Now you can work with raw data from the #Queries table, detecting the most inefficient queries for optimization. In many cases, it is also beneficial to aggregate the data based on a statement, query hash, or plan hash, analyzing the cumulative impact of the queries.

The companion materials to this book include a script that you can use to capture the workload into the ring_buffer target. There is an important limitation, however: the sys.dm_xe_session_targets view, which provides the collected data from the target, can only output 4 MB of XML. This may lead to a situation when you don’t see some collected events.

Again: beware of the overhead that xEvents and SQL Traces introduce in systems. Do not create and run those sessions permanently. In many cases, you can get enough troubleshooting data by enabling the session or trace for just a few minutes.

Query Store

So far, we have discussed two approaches to detecting inefficient queries in this chapter. Both have limitations. Plan cache–based data may miss some queries; SQL Traces and xEvents require you to perform complex analysis of the output and may have significant performance overhead in busy systems.

The Query Store, introduced in SQL Server 2016, helps address those limitations. You can think of it as something like the flight data recorders (or “black boxes”) in airplane cockpits, but for SQL Server. When the Query Store is enabled, SQL Server captures and persists the runtime statistics and execution plans of the queries in the database. It shows how the execution plans perform and how they evolve over time. Finally, it allows you to force specific execution plans to queries addressing parameter-sniffing issues, which we will discuss in Chapter 6.

Note

The Query Store is disabled by default in the on-premises version of SQL Server up to SQL Server 2019. It is enabled by default in Azure SQL Databases, Azure SQL Managed Instances, and new databases created in SQL Server 2022.

The Query Store is fully integrated into the query processing pipeline, as illustrated by the high-level diagram in Figure 4-4.

When a query needs to be executed, SQL Server looks up the execution plan from the plan cache. If it finds a plan, SQL Server checks if the query needs to be recompiled (due to statistics updates or other factors), if a new forced plan has been created, and if an old forced plan has been dropped from the Query Store.

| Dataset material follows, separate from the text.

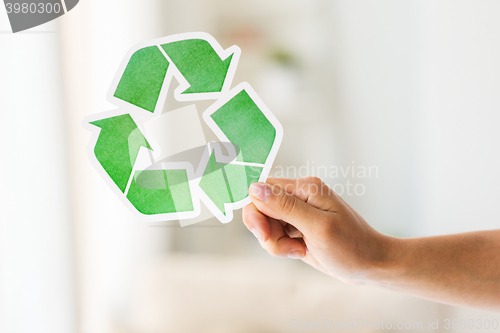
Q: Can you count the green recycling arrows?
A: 3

Figure 4-4. Query processing pipeline

During compilation, SQL Server checks if the query has a forced plan available. When this happens, the query essentially gets compiled with the forced plan, much like when the USE PLAN hint is used. If the resultant plan is valid, it is stored in the plan cache for reuse.

If the forced plan is no longer valid (e.g., when a user drops an index referenced in the forced plan), SQL Server does not fail the query. Instead, it compiles the query again without the forced plan and without caching it afterward. The Query Store, on the other hand, persists both plans, marking the forced plan as invalid. All of that happens transparently to the applications.

In SQL Server 2022 and SQL Azure Database, the Query Store allows you to add query-level hints using the sp_query_store_set_hints stored procedure. With Query Store hints, SQL Server will compile and execute queries as if you were providing the hints using the OPTION query clause. This gives you additional flexibility during query tuning without the need to change the applications.

Despite its tight integration with the query processing pipeline and various internal optimizations, the Query Store still adds overhead to the system. Just how much overhead depends on the following two main factors:

Number of compilations in the system
The more compilations SQL Server performs, the more load the Query Store must handle. In particular, the Query Store may not work very well in systems that have a very heavy, ad-hoc, nonparameterized workload.
Data collection settings

The Query Store’s configurations allow you to specify if you want to capture all queries or just expensive ones, along with aggregation intervals and data retention settings. If you collect more data and/or use smaller aggregation intervals, you’ll have more overhead.

Pay specific attention to the QUERY_CAPTURE_MODE setting, which controls what queries are captured. With QUERY_CAPTURE_MODE=ALL (the default in SQL Server 2016 and 2017), the Query Store captures all queries in the system. This can have an impact, especially on an ad-hoc workload.

With QUERY_CAPTURE_MODE=AUTO (the default in SQL Server 2019 and later), the Query Store does not capture small or infrequently executed queries. This is the best option in most cases.

Finally, starting with SQL Server 2019, you can set QUERY_CAPTURE_MODE=CUSTOM and customize criteria when queries are captured even further.

When properly configured, the overhead introduced by the Query Store is usually relatively small. However, it may be significant in some cases. For example, I’ve been using the Query Store to troubleshoot the performance of one process that consists of a very large number of small ad-hoc queries. I captured all the queries in the system using the QUERY_CAPTURE_MODE=ALL mode, collecting almost 10 GB of data in the Query Store. The process took 8 hours to complete with the Query Store enabled, compared to 2.5 hours without it.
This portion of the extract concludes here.